Ha destato comprensibile e fondata preoccupazione la conferma di alcuni, per fortuna al momento limitati, casi di peste suina africana anche sul nostro territorio nazionale, riscontrati in alcuni capi di cinghiale. I rischi per il patrimonio faunistico oltre che per quello zootecnico e il pericolo di un forzato stop di molte attività economiche della filiera suinicola e legate all’ambiente soprattutto boschivo non ci lasciano indifferenti. Come parte attiva e consapevole del corpo sociale abbiamo ben presenti le potenziali pesanti ricadute non solo economiche che potrebbero derivare dal sottovalutare o non affrontare in modo corretto questa ennesima criticità che si presenta al Paese, già messo a dura prova dal perdurare di una difficile situazione sanitaria dettata dal Covid.

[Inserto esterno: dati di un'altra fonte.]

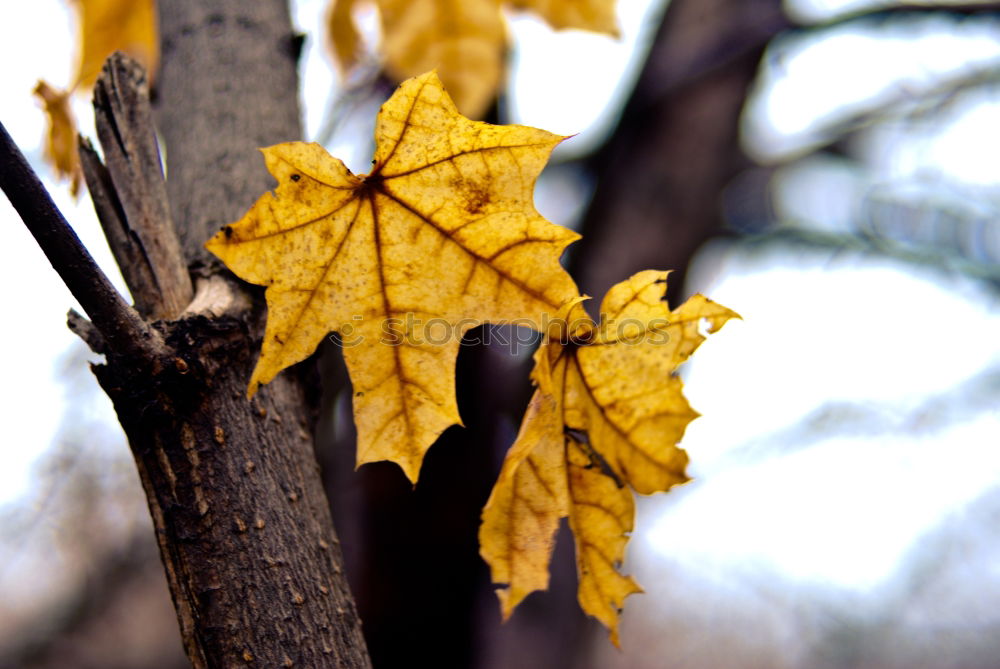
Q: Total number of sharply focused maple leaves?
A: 2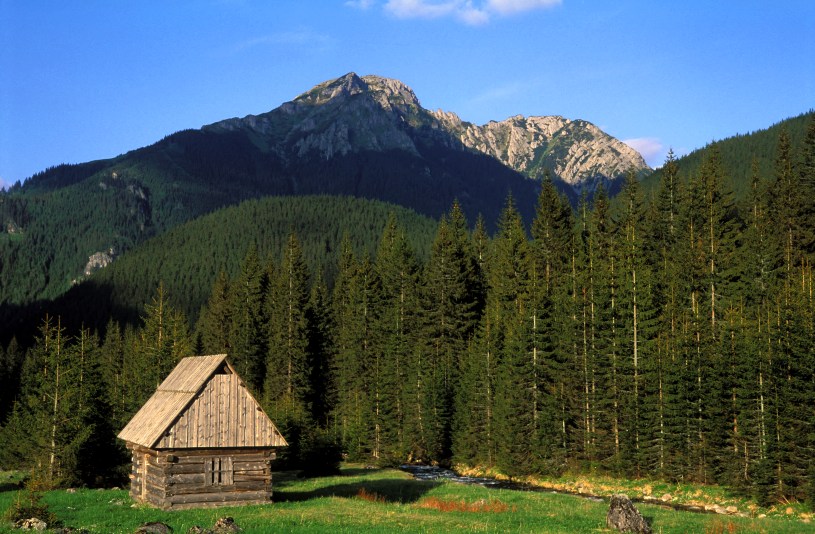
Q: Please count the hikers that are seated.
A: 0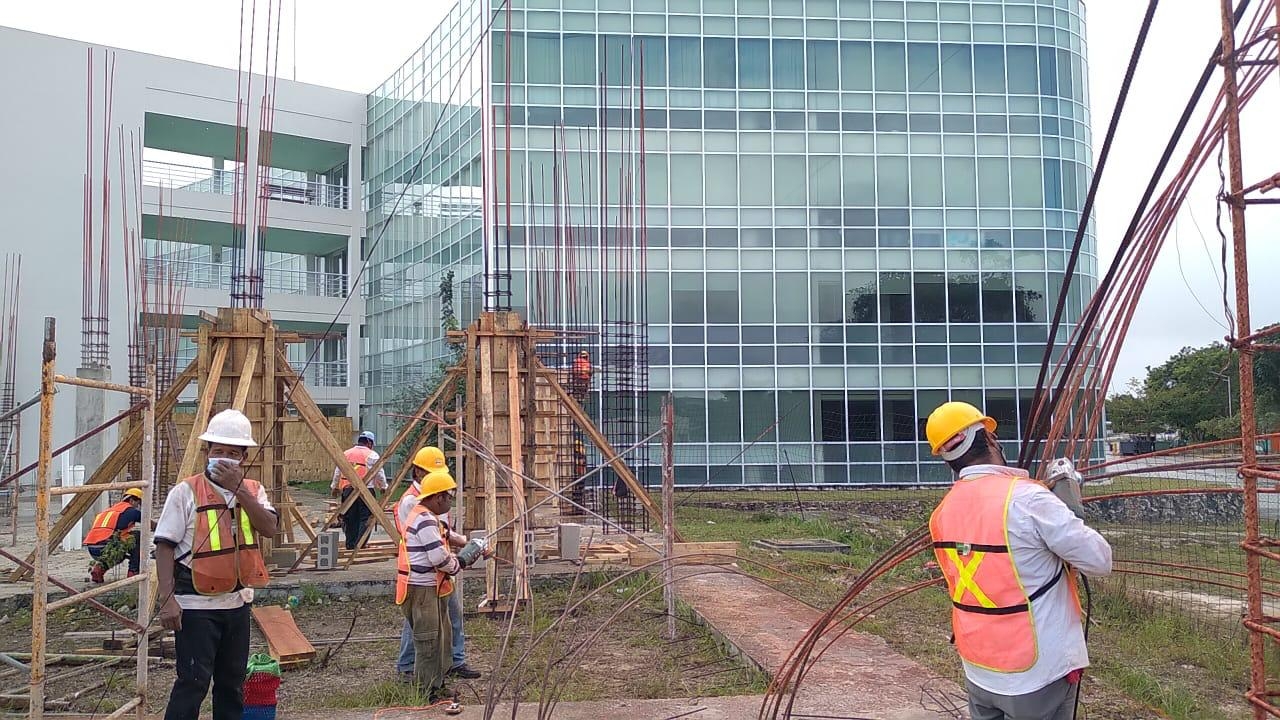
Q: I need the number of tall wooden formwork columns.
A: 2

Come già per l’epidemia, anche in questo caso riteniamo sia nostro dovere di cittadini contribuire allo sforzo comune, mettendo a disposizione il bagaglio di esperienza e professionalità proprie della nostra attività. Rinnoviamo quindi per prima cosa la nostra disponibilità al Ministero della Salute, alle Regioni e alle autorità investite del problema. In attesa di indicazioni e richieste precise da parte delle Istituzioni, necessarie per un’azione coordinata ed efficace, Federcaccia ha provveduto in queste ore a mobilitare la propria struttura nazionale affinché sia pronta ad offrire una piena e soddisfacente collaborazione secondo i protocolli nazionali e le iniziative prese a livello delle singole Regioni.
Una collaborazione, quella dei cacciatori, che ricordiamo è stata importantissima per il contenimento di questa pericolosa e letale malattia e delle sue conseguenze socio-economiche in ogni Paese europeo che si è trovata ad affrontarla. A chi, come di consueto, non ha perso tempo a puntare il dito contro la caccia e i cacciatori in genere e in particolare contro i praticanti la caccia in braccata, consigliamo di studiare meglio le esperienze estere relative alla peste suina. Senza bisogno di passare i confini, basta il caso Sardegna, che senza alcun dubbio può essere portata ad esempio di come il contributo dei cacciatori, sempre riconosciuto e richiesto da parte delle Istituzioni regionali, sia stato fondamentale negli anni per controllare e isolare il virus facendo sì che da circa 4 anni non si abbiano focolai nell’isola e che in 42 anni il sierotipo sardo non sia mai uscito dalla Sardegna mettendo a repentaglio gli allevamenti di altri territori.